* **Required action**: Report each line of the data that has "count" somewhere in it.

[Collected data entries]
════════════════════

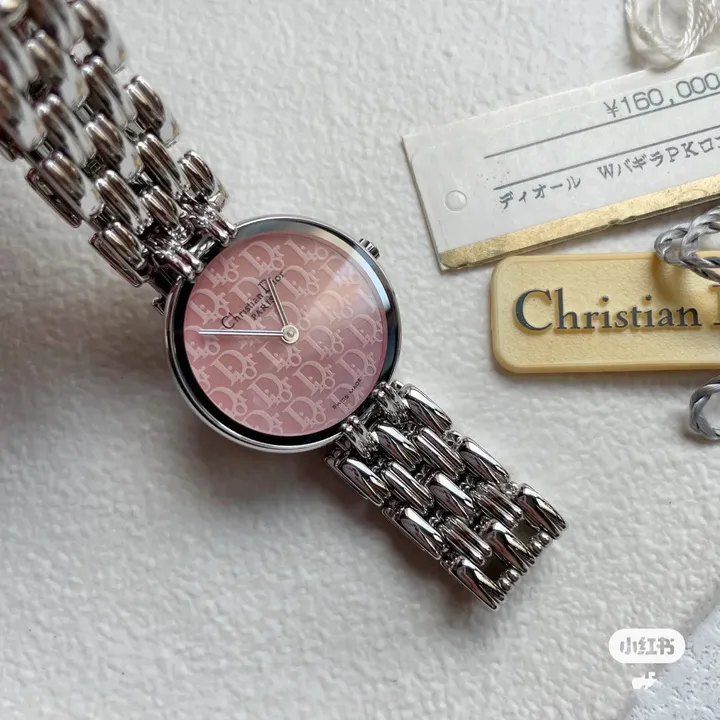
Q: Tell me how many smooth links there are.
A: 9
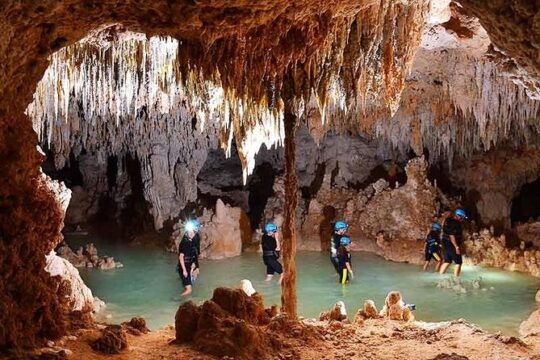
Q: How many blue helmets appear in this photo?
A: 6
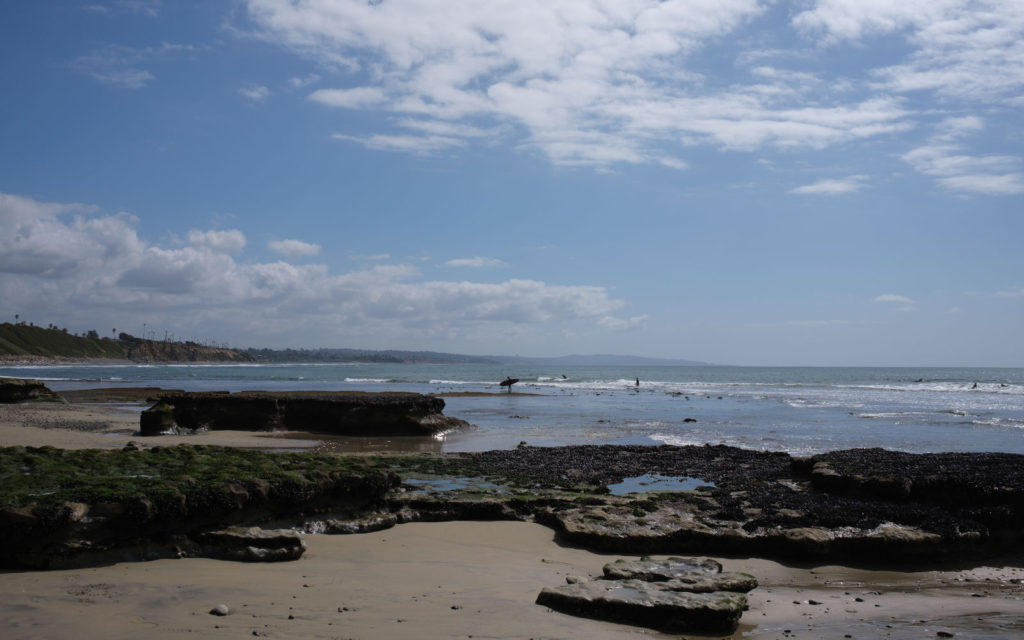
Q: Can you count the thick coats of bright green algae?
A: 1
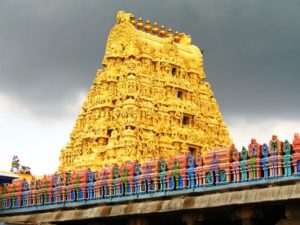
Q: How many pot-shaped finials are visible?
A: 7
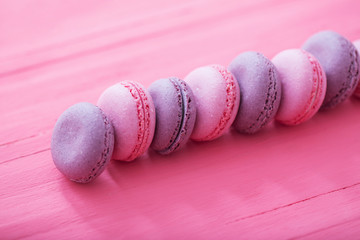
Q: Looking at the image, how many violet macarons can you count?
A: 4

════════════════════

* **Your response**:
Q: Can you count the thick coats of bright green algae?
Q: Looking at the image, how many violet macarons can you count?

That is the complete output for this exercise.